A month ago, when Prime Minister Benjamin Netanyahu spoke of his intention to open the economy in March and allow the Passover seder to be celebrated by the extended family, he was relying on the vaccine. But the British variant undercut him – Netanyahu knows that he will not be able to declare a festive return to normal before the March 23 election.

If the three inconclusive elections held in 2019 and 2020 revolved around the voters’ attitude toward Netanyahu in view of the corruption indictments filed against him, this time the focus of the election appears to have changed. The key question is Netanyahu’s performance in the coronavirus crisis – in the health and economic arenas. If the vaccinations don’t bring about a dramatic reduction in the incidence of illness, voters might remember the bar of 5,000 dead, which was due to be passed Thursday night, the impotence in the face of the violations by the Haredi public and the tardy closing of the airport.

Netanyahu’s personal involvement in the striking of the deal on the political far-right shows that this time, too, he’s entering the fray as one who’s decided to take no prisoners. With his political rivals confused and split, Netanyahu is determined not to lose even one vote for his coalition, including the votes of avowed Kahanists.

To a degree, it seems as though he’s not running against Yair Lapid or Gideon Sa’ar, but against the dead and the sick.

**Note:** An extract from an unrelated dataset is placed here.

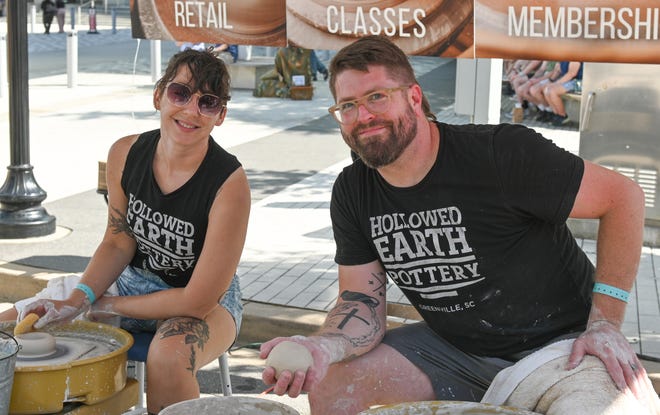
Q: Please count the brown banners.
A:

If at the end of March the crisis is still at its peak, it’s possible that the most Netanyahu will be able to strive for is another stalemate, in the hope of continuing the rounds of electoral attrition and staying in power through an almost everlasting transition government.

In contrast to the March 2020 election, the election a year later will take place with tens of thousands of Israelis ill with COVID-19 and more than 100,000 in quarantine. What will the policy be regarding Israelis living abroad who want to come here to vote and perhaps also be vaccinated? It’s a safe gamble that Netanyahu is taking into account a scenario in which widespread morbidity raises anew the question of postponing the election, notwithstanding the legal difficulties this would entail.